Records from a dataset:
- - -

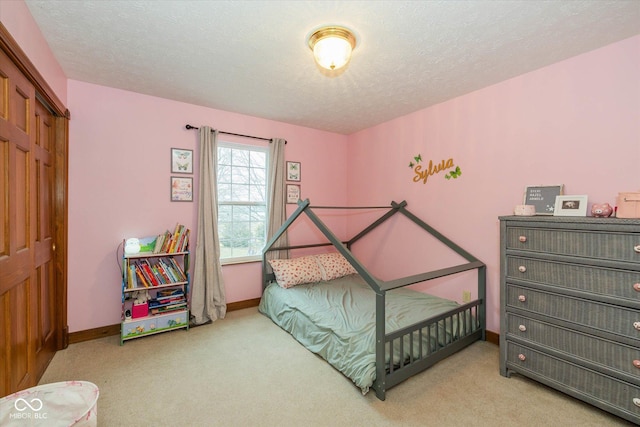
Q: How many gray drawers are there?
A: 5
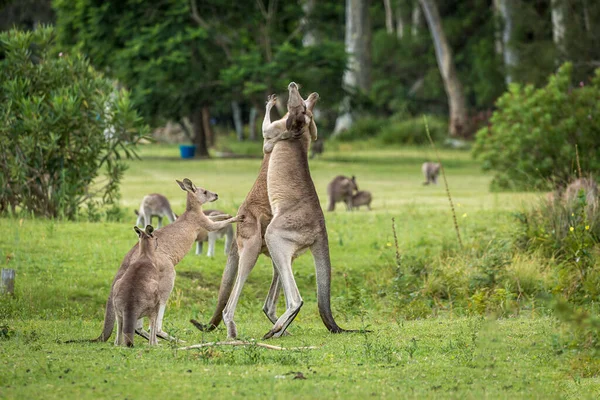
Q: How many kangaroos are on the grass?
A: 9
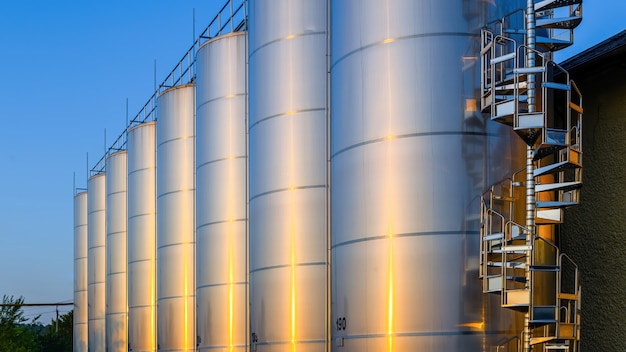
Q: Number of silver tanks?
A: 8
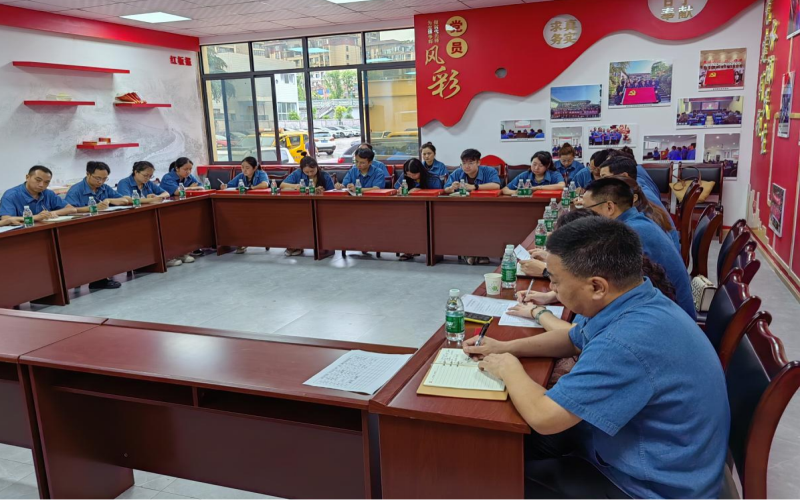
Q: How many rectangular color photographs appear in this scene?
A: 12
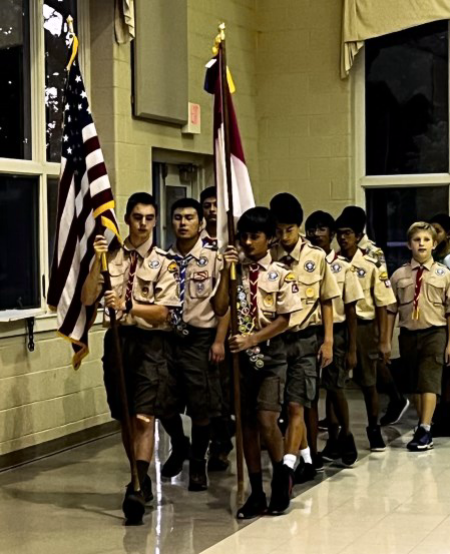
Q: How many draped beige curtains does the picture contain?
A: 2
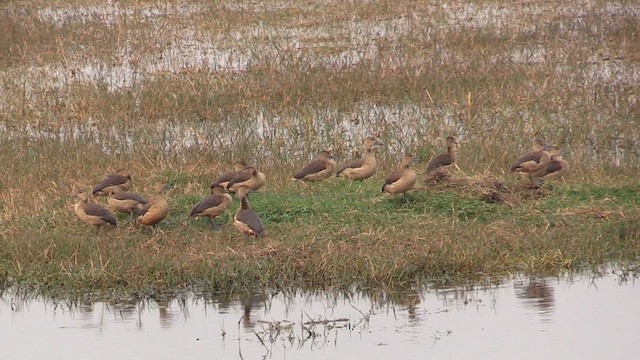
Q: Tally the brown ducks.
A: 14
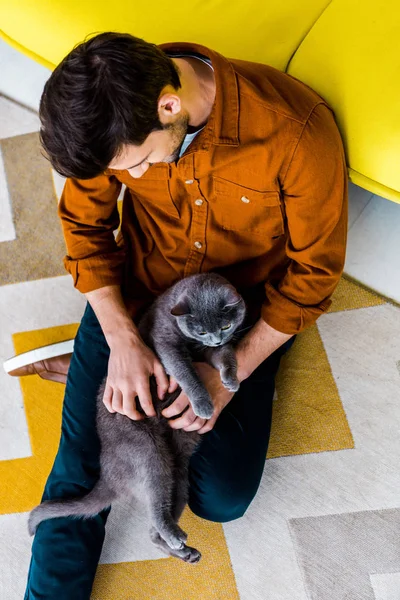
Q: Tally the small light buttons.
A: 4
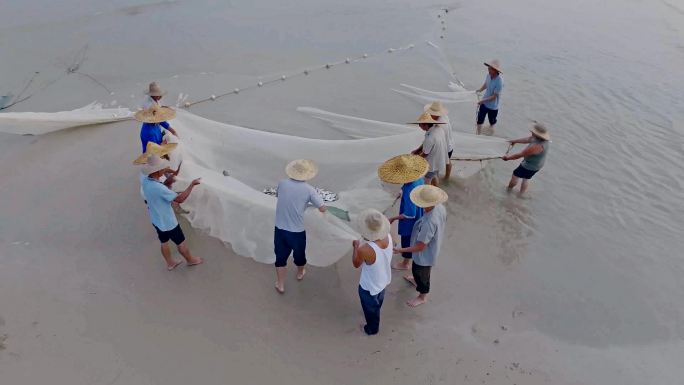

- - -

- Directions for this task -
Among the lines above, find those with the word "Tally". Copy them.

- Task output -
Q: Tally the brown ducks.
Q: Tally the small light buttons.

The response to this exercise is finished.